While there were material improvements in most transparency metrics, there was “significant opacity” on both training data sources and copyright issues for open-source and closed-source models. Anthropic’s Claude 3 scored 10% and ChatGPT and Mistral 7B scored 20%, but with IBM’s Granite higher at 60%.

What is being done about risks?

An Accenture survey of large corporates using AI, found a shift in risk perceptions over time. Between 2024 and 2025, enterprise concern about AI’s financial risks jumped by 38 percentage points, brand and reputational risks by 16 percentage points and privacy and data-related risks by 15 percentage points. This likely reflects greater use of AI by enterprises in customer-facing functions, such as help desks and sales and marketing.

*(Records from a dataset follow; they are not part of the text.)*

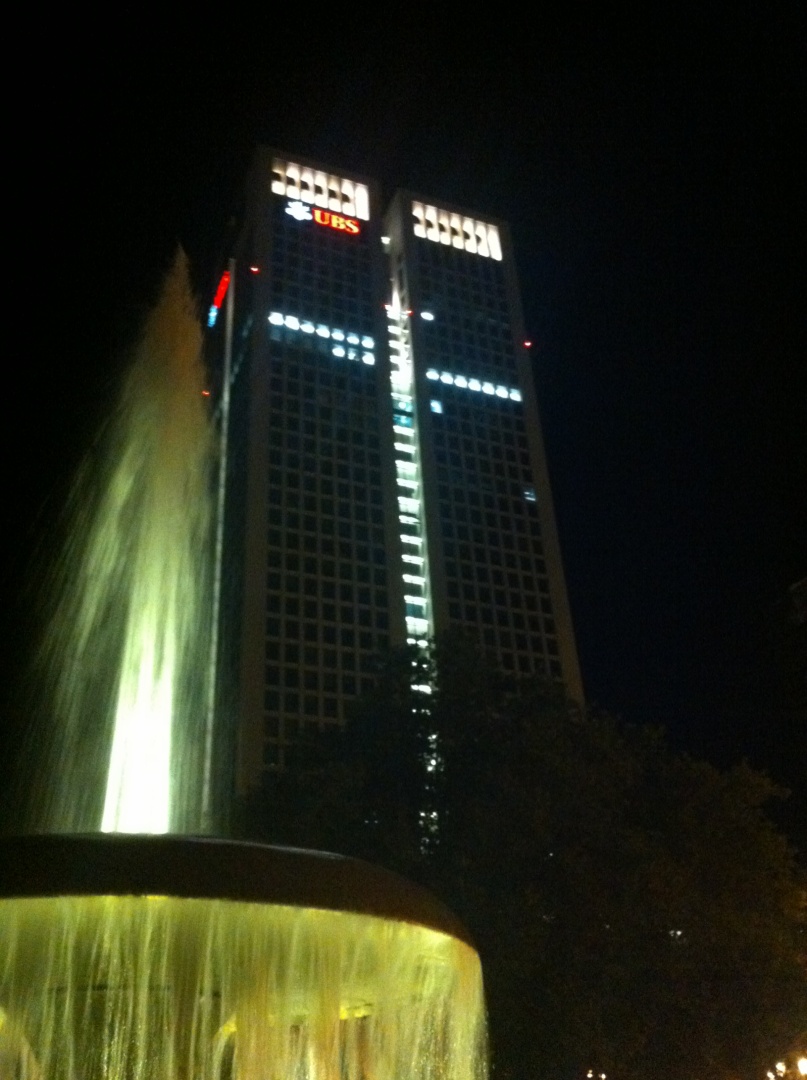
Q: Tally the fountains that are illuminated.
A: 1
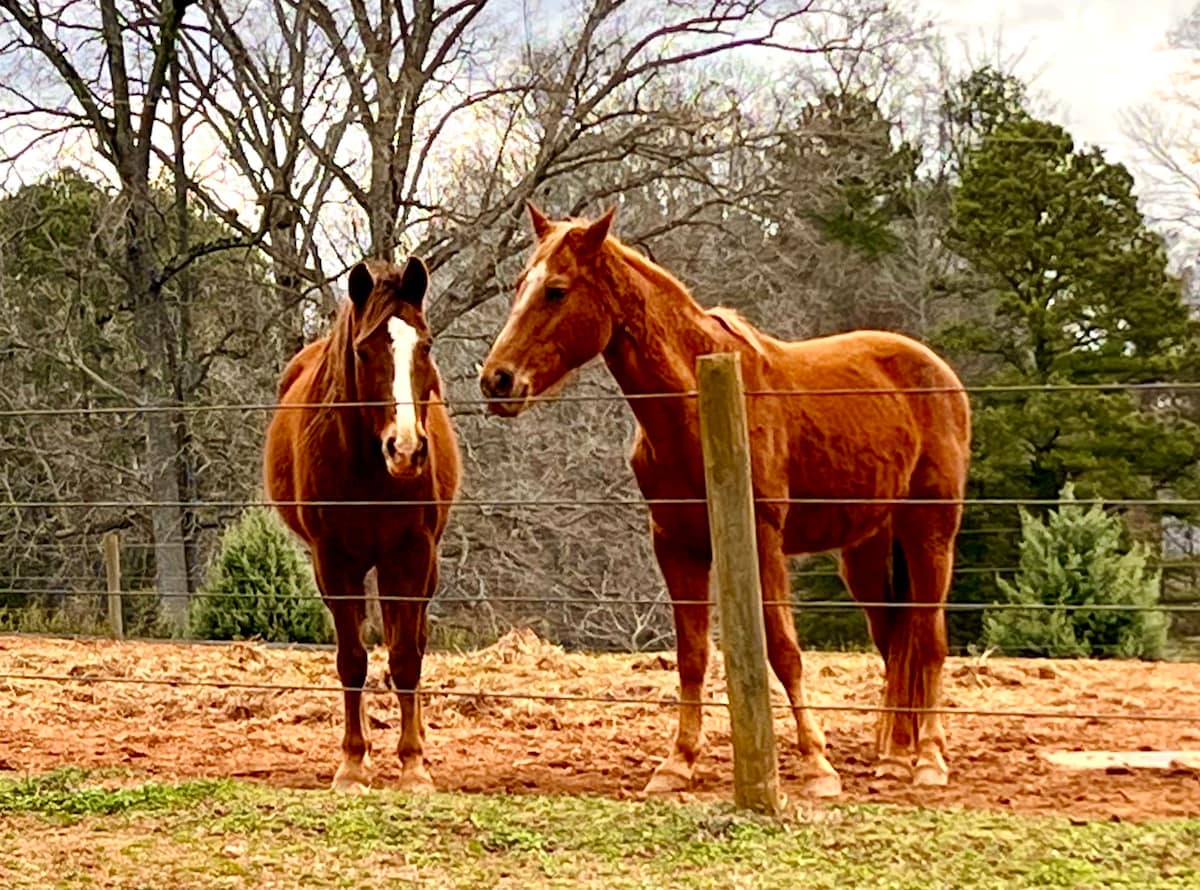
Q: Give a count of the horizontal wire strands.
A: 4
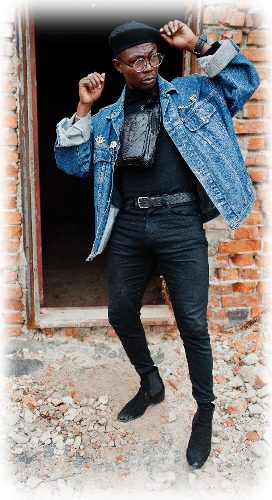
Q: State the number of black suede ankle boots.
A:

However, the McKinsey global survey found a significant gap between identification of individual risks of AI and efforts to mitigate, as illustrated in the following figure:

The AI Index highlighted a disconnect between high-level responsible AI commitments and their technical implementation, finding that while organisations are increasingly motivated to embed responsible AI into their processes and policies, translating that intent into effective system-level risk mitigation remains a persistent challenge. As depicted below, the biggest barrier to risk mitigation by enterprise users of AI is knowledge and training gaps, which suggests that AI technology is racing ahead of the development of surrounding capability, upskilling and education, including via professional support and consulting services. The lack of regulatory certainty is also a major concern.

Conclusion

The AI Index’s conclusion on AI risks and mitigation is that over 2024 developers made significant progress in their efforts for the responsible development, deployment and governance of AI, but the challenges remain. Just as we seem to be getting a better handle on LLM safety, the next AI technology wave, autonomous AI agents, are about to break on us, raising new risks for which we seem to have few effective mitigations.